Please take your time to read this and give me an advice.

I have to make photos at curtains in their environment, in different places (restaurants, pubs, apartments, houses, hotels). 

How can I do the lightning in those places so that the light that comes from the window wouldn't be disturbing? 

Should I use lamps like halogen lamps CTR 800W  or should I use an external flash?

I want the photos to have a good quality.

I have a Canon 400D, EF 28-105 f/3.5-4.5 II USM
*
*


----------



## TwoRails (May 3, 2009)

I think some more details would help...  Are these to be of *just* the curtain?  or is this an artsy attempt for a school assignment or the like?  (that's meant kindly)  They would be totally different in approach...


----------



## epp_b (May 3, 2009)

Shoot at night, early morning or late evening with the light coming from outside won't be so drastically brighter than the indoor lighting.

Shoot according to what lighting you have available indoors.  If there is nice feature lighting, use a tripod to shoot with available light.  If not, put an external flash on your camera (if that's an option) and experiment with bouncing it off of different surfaces.


----------



## simo_ (May 3, 2009)

TwoRails said:


> I think some more details would help...  Are these to be of *just* the curtain?  or is this an artsy attempt for a school assignment or the like?  (that's meant kindly)  They would be totally different in approach...




I'll make these photos for a friend who has a company of curtains... he really needs my help but I don't know how to handle this.

The photos don't have to be of just the curtains, but of the rest of the room too.


----------



## simo_ (May 3, 2009)

epp_b said:


> Shoot at night, early morning or late evening with the light coming from outside won't be so drastically brighter than the indoor lighting.
> 
> Shoot according to what lighting you have available indoors.  If there is nice feature lighting, use a tripod to shoot with available light.  If not, put an external flash on your camera (if that's an option) and experiment with bouncing it off of different surfaces.

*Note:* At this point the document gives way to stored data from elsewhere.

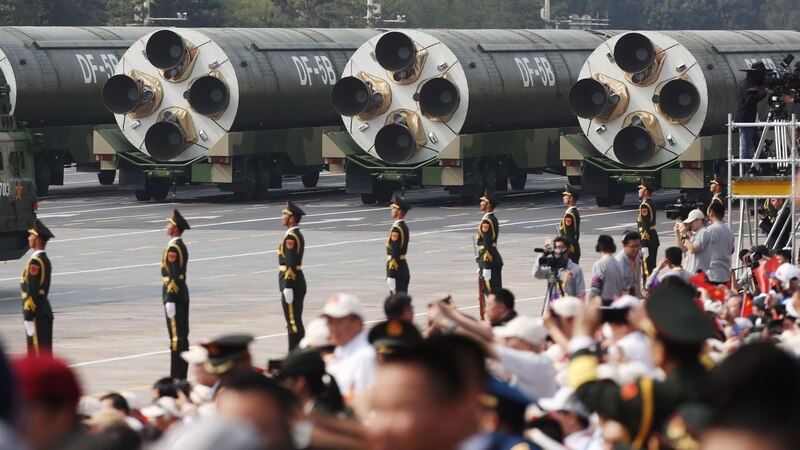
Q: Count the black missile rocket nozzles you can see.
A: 12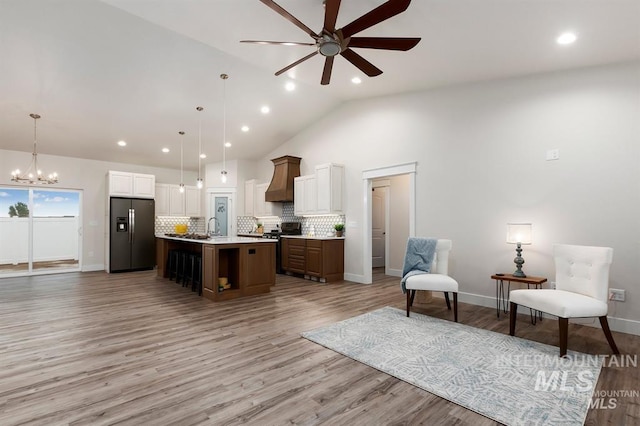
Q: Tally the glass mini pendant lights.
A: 3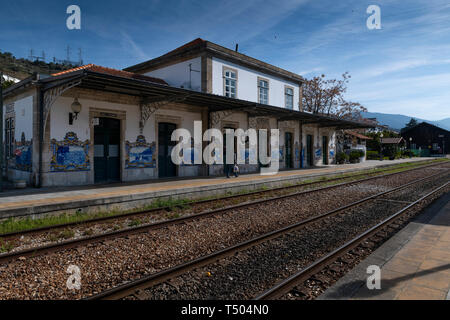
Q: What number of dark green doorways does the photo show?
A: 7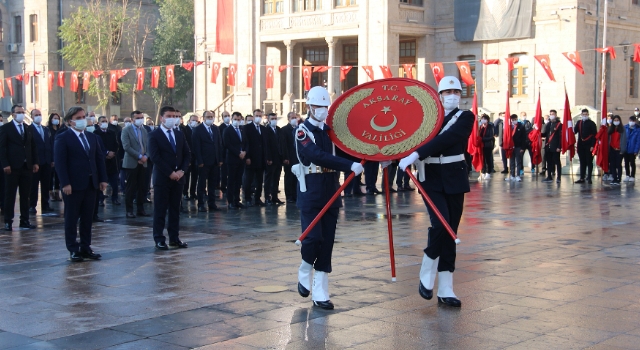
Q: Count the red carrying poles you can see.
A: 3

What type of external flash should I use? I have about 200 euros to spend...


----------



## epp_b (May 3, 2009)

I'm not up-to-speed on my Canon stuff, but I think that should buy a 430EX.  However, since your subjects are still, it might be worthwhile buying a tripod first and using natural light.


----------



## TwoRails (May 6, 2009)

simo_ said:


> I'll make these photos for a friend who has a company of curtains... he really needs my help but I don't know how to handle this.
> 
> The photos don't have to be of just the curtains, but of the rest of the room too.

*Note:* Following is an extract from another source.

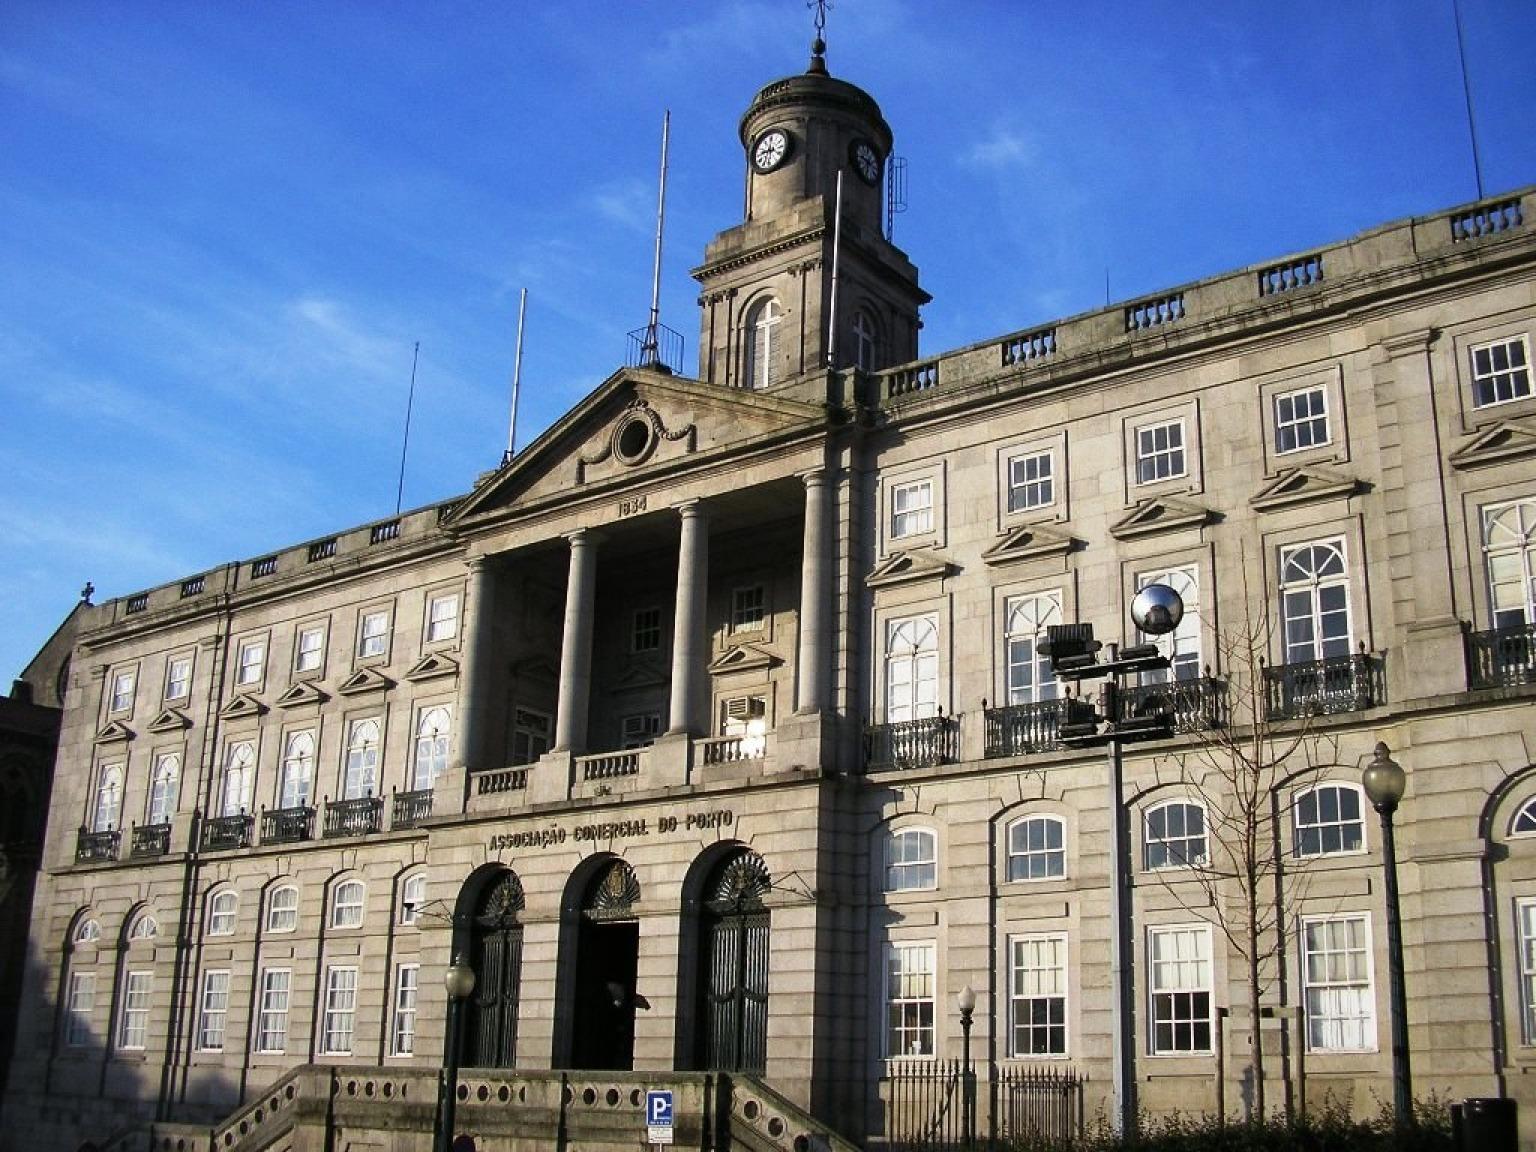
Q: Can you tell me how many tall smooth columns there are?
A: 4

Well...The first thing would be to take lots and lots of shot of each "curtain."  Different angles and distance.  I get the impression that the actual room setting would be of utmost importance, but you'll have to balance a graceful room shot into one that not only looks good but having he curtains being the main subject.  Getting the cropping (in camera and PP) will probably be tricky as too much room may not be what he's after.  That leads back to take a lot of shots: everything from full area (room, wall, and wall and corner if applicable) to maybe mostly curtain but enough "room" in view to give feeling and mood.   You have to make it so people just have to have that curtain in each shot.  Over all, it sounds like a challenging but fun assignment!

I'm not suggesting to have such a sterile look, but looking at some catalogs, like Sears or JC Pennys, might give you some leads on angles in their drape / curtain section.  Wouldn't hurt to look a furniture room shots for ideas.

You probably already know most of the above, but I'm just throwing things out....

HTH


----------